Un second aspect de la conscience se manifeste lorsqu’on aborde la sensibilité, ou plus largement le mode de perception d’un individu, qui induit une réaction interne et renvoie, au-delà de sa seule dimension fonctionnelle, à une forme d’expérience vécue —l’aspect phénoménal de la conscience[14]. Selon la perspective scientifique dominante, un tel type de conscience suppose l’existence d’une structure nerveuse ou la capacité à élaborer des intentions représentationnelles. Toutefois, lorsqu’il est question de cette dimension phénoménale, le débat se déplace vers un autre champ de recherche, marqué par une controverse d’une nature différente. On est cependant en droit de se demander si la distinction entre deux types de conscience correspond à une réalité ontologique ?


[1] Oxford University Press, 2014.

[2] « The Varieties of Plant Behaviour » dans Plant Behaviour and Intelligence, oxford University Press, 2014, p.83-92, trad. fr., Philosophie du végétal, Quentin Hiernaux, 2021.

[3] Op Cit., Plant Behaviour and Intelligence, p. 12.

[4] Voir, Paco Calvo avec Natalie Lawrence, Planta Sapiens, the new Science of Plant Intelligence, W. W. Norton & Company, 2023. Une profusion d’ouvrages et d’articles existe sur le sujet

[5] Op. Cit., Du comportement végétal à l’intelligence des plantes, p. 44.

[6] Op. Cit., Nanna, chap. 8.

[7] Castiello, U. Plant, Intelligence from a Comparative Psychology Perspective. Biology 2023.

[8] Les observations de Charles Darwin, dans The Movements and Habits of Climbing Plants,  John Murray: London, UK, 1875, corroborent l’hypothèse selon laquelle les plantes grimpantes peuvent modifier leurs mouvements de circumnutation en « anticipant » certaines caractéristiques du support visé.
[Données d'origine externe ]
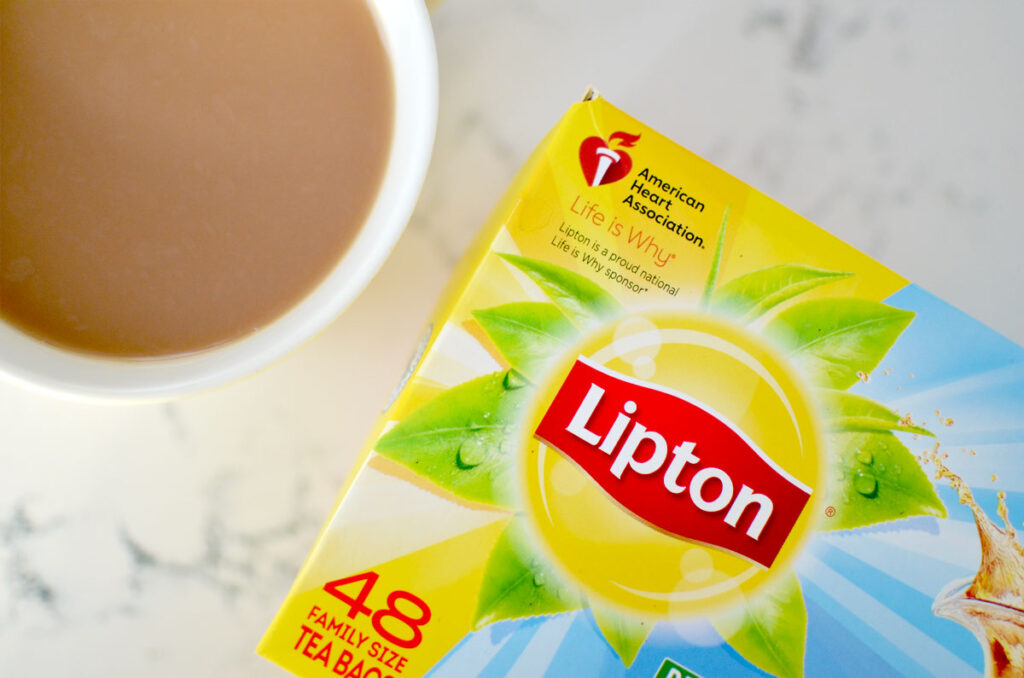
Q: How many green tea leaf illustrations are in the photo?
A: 11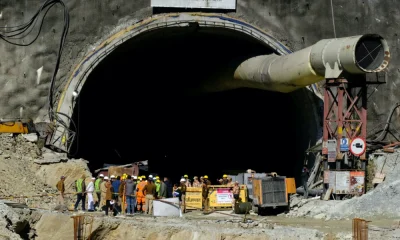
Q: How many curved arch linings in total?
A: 1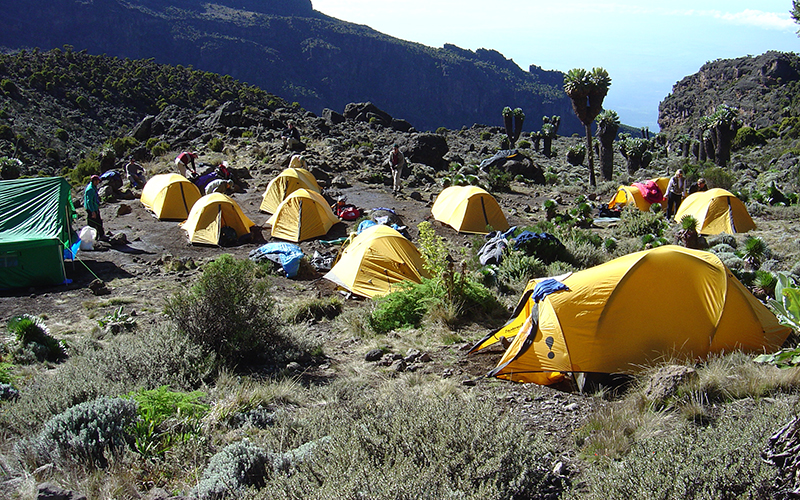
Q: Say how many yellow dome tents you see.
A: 9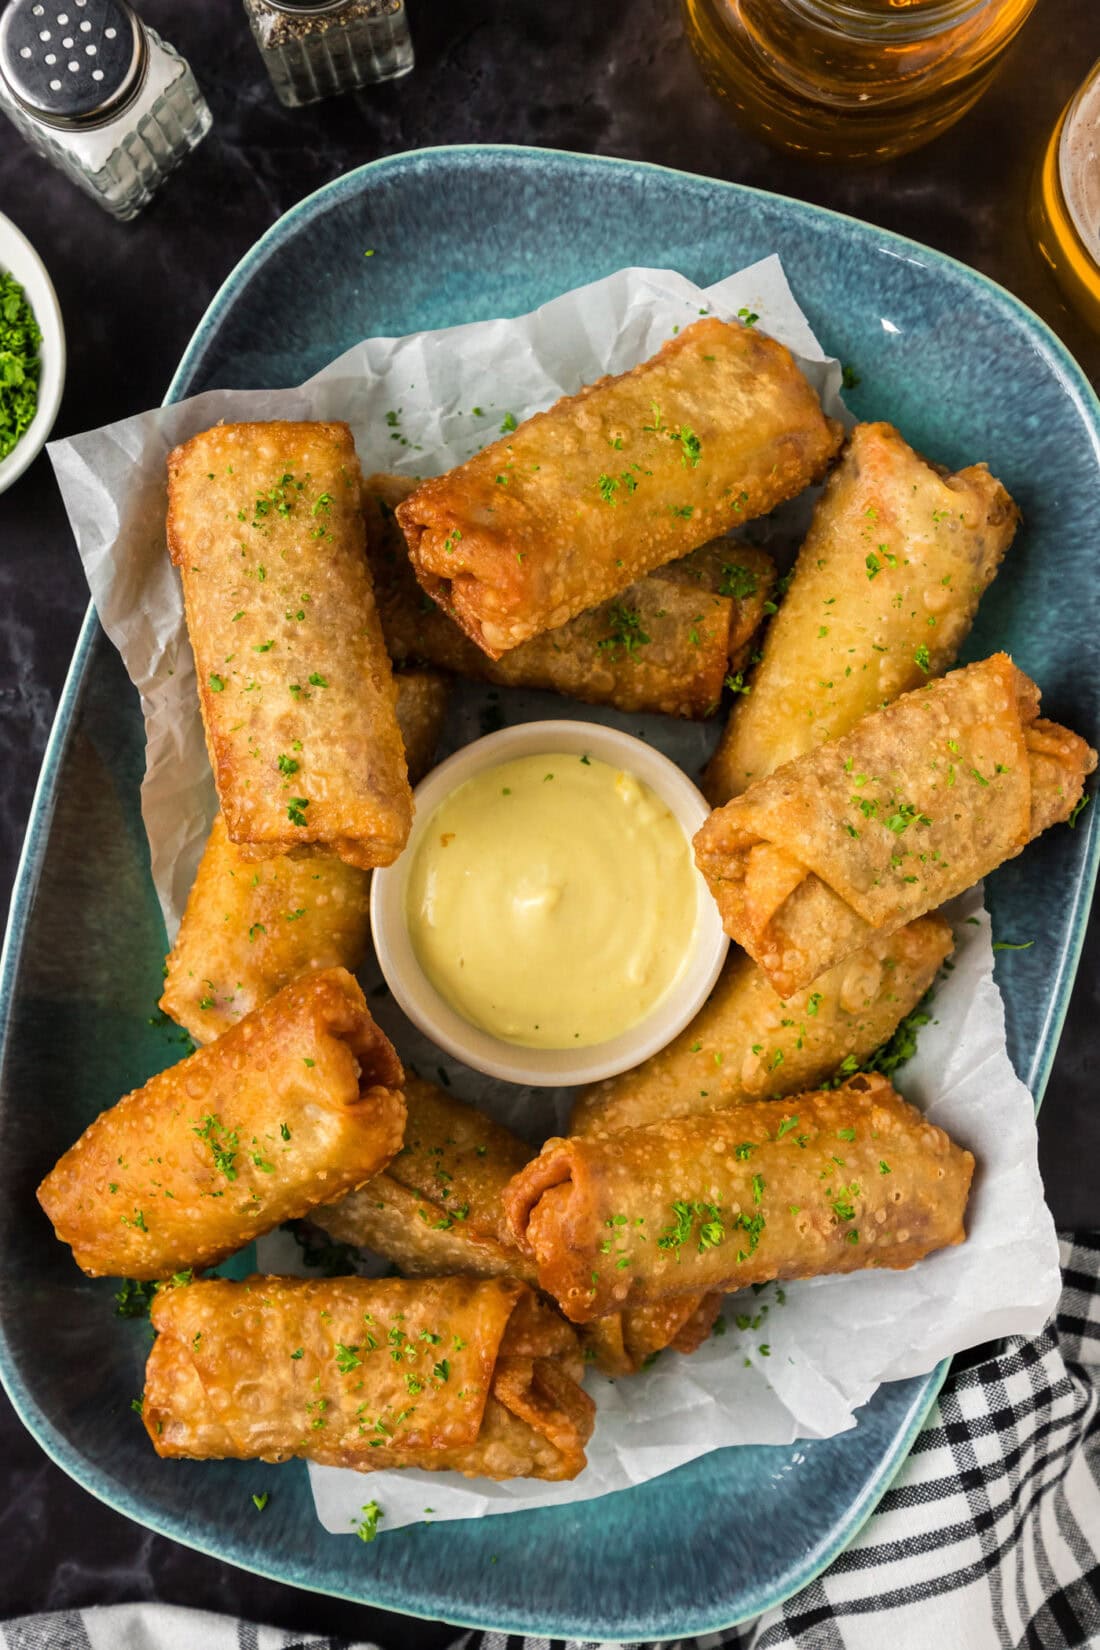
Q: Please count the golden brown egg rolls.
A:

[9] « The Problem of Consciousness in its Biological Aspects » dans Popular Science Monthly/ 1902

[10] David  Chalmers, The Conscious Mind, Oxford and New-York: Oxford University Press, 1996; trad. fr. S. Dunand, L’esprit conscient, Ithaque, 2010, p.32.

[11] Nanna, op. Cit., p. 54-55.

[12] Planta Sapiens, Op. Cit., chap. 7, What is it like to Be a Plant ?, chap. 7.

[13] Des observations expérimentales de la moisissure visqueuse Physarum , montrent sa capacité à distinguer une grande variété de sources de nourriture et à n’explorer que celles qui fournissent le régime optimal pour sa croissance, écrivent Trewavas, A.J., and Baluska, F. (2011). The ubiquity of consciousness. EMBO Reports, 12, 1221–1225

[14] L’esprit conscient, Op. Cit., p. 32.